|Study abroad experience translates into a career|
After studying French for several years while in high school and college, Ganz participated in a WMU study abroad program that landed her at the University of Upper Brittany in Rennes, France. Because she grew up in a small Michigan town, she said the idea of going abroad was a bit daunting, as well as exciting.
"I studied French language, history and culture in a program taught entirely in French by native speakers," Ganz said. "I was selected to be a live-in tutor for a host family with two adolescent daughters and a two-year-old son. The parents didn't speak English, so I was completely immersed in the French language while in their home.
"As I helped my French sisters with their homework for their English classes, I observed that although they were only 12 and 14, each one already had an impressive start in studying English and one other foreign language," she said. "This convinced me that we should work harder in the U.S. to establish more foreign language programs in elementary and junior high schools, especially since second language acquisition is easier for younger students."
Ann with Gianna and Christian Student Services at AIU
Her interest beyond the borders of the United States was further sparked by her French father, who she said enjoyed discussing politics and his perspective on U.S. foreign policy.

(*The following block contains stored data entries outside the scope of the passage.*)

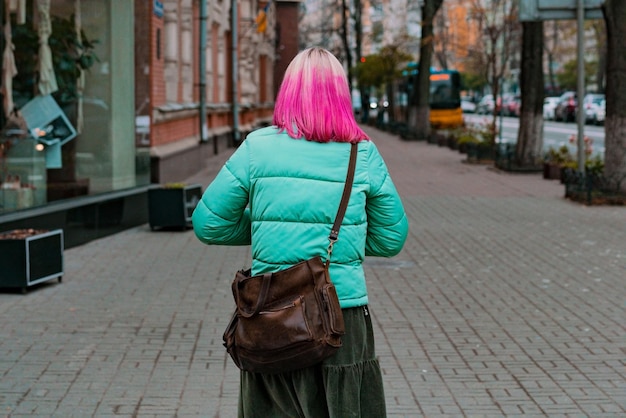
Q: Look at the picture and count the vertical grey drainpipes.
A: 2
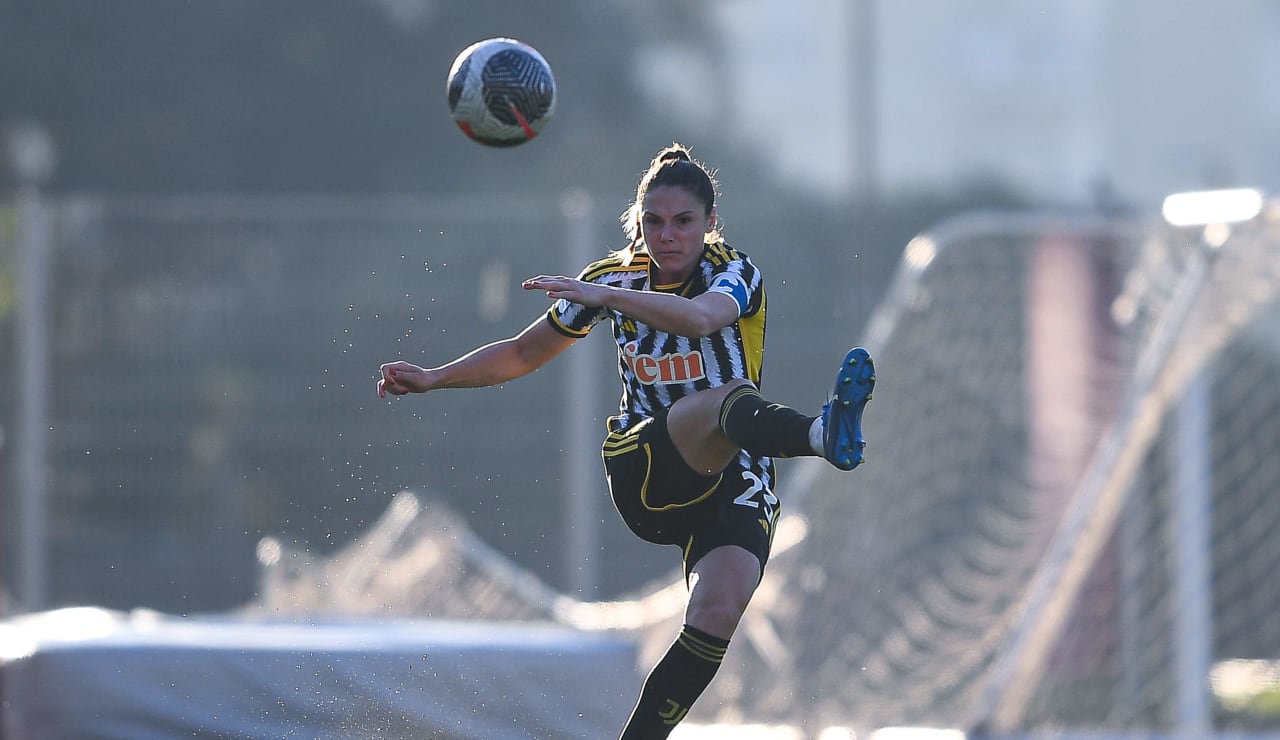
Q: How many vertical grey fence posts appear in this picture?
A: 2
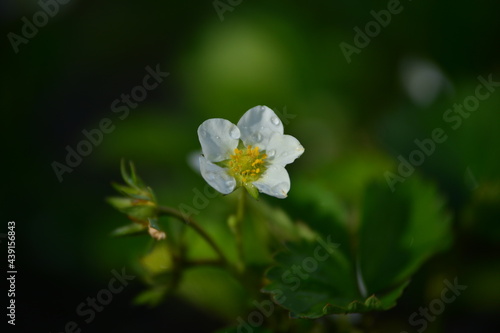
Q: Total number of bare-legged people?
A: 0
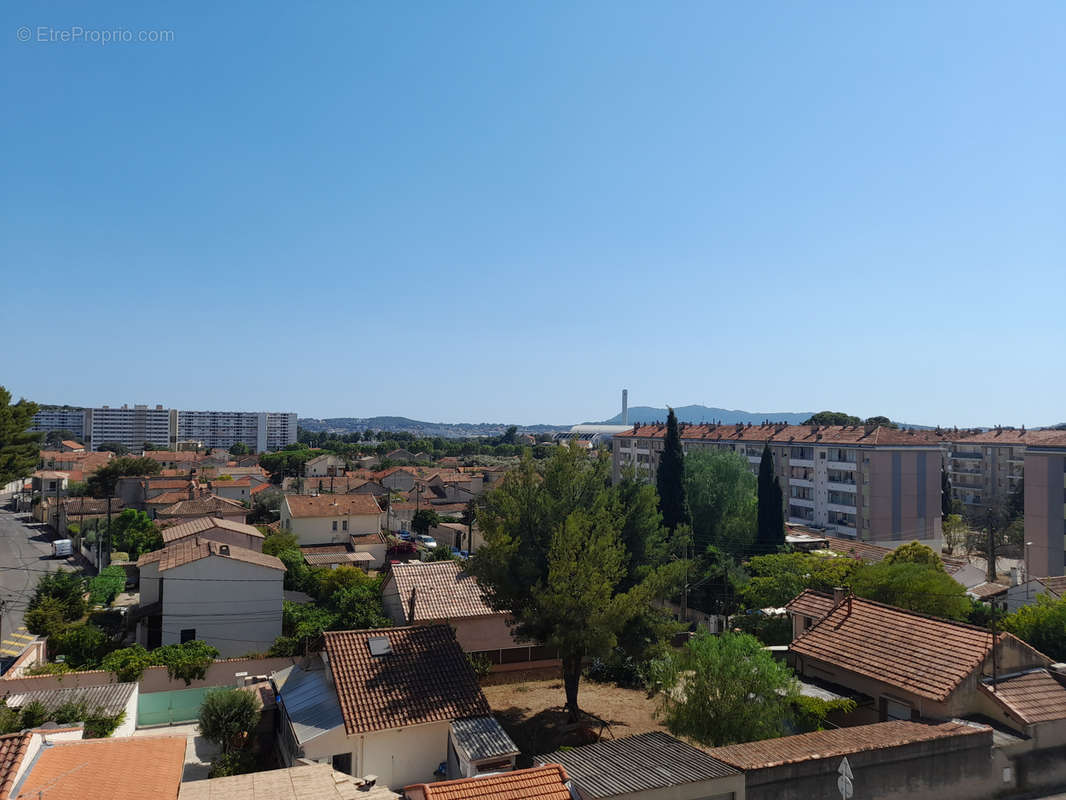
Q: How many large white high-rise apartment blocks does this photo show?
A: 3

While living with her French family, she also met many people of her grandparent’s generation and remembers being deeply touched by their heartfelt expressions of great admiration and praise for the "American heroes" who helped liberate France from Nazi rule in WWII.
"These experiences gave me personal insights into French culture, and hearing French in context on a daily basis improved my fluency to a level I could not have achieved through coursework alone," she said. "I also learned fun things that one doesn’t normally get in a classroom, like slang and the "baby talk" they used when speaking with their toddler. My host family included me in all their activities, so I was able to participate in the daily life of a typical French family. I enjoyed their more relaxed pace of life, leisurely family meals together, and many other things, such as accompanying my French mother to buy groceries in all the small neighborhood shops as she visited with the shopkeepers."
She fondly recalls memories from her college study abroad experience of spending weekends with her French host family at their cottage in St. Malo, a seaside town in Brittany founded in the sixth century. Years later, she returned on a two week tour of France with her daughter’s high school class that included a stop in St. Malo.
"I was able to see my daughter and her classmates fall in love with the town’s picturesque charm," she said. "They explored the old walled city and watched the sun set from the top of the citadel. It was wonderful to share their excitement for this place that holds so many special memories for me."
Ganz currently advises WMU students going abroad to France, Belgium, the United Kingdom, Ireland and Canada. She has a BA from WMU in French and linguistics and a MA from the University of Michigan in Romance Linguistics. She has taught French in programs ranging from grade school through college, including adjunct teaching in WMU’s French program.
Ann with WMU students at Negocia in Paris
Ganz’s personal and professional travels have included visits to Toronto, Montreal and Quebec, Canada, Mexico, France, Spain and the United Kingdom. She recently accompanied two WMU faculty, who led a business abroad short-term program to Paris and London. The group attended lectures at Negocia, a WMU exchange partner university in Paris, and Brunel University in London to learn about ways in which culture affects business practices in other countries. They also had opportunities to visit local business and attend a trade fair in Paris. This was the first trip to Europe for several participants.
"I was very impressed by how quickly they adapted to the new surroundings and their open-mindedness towards the cultural differences they encountered," she said. "I’m confident that they’ll be ready and willing to take advantage of opportunities to travel and/or work abroad in the future."
Ganz said her study abroad trip while in college was "one of the most treasured and beneficial experiences" of her life. "It is very rewarding to assist students in planning an overseas adventure as part of their college years," she said.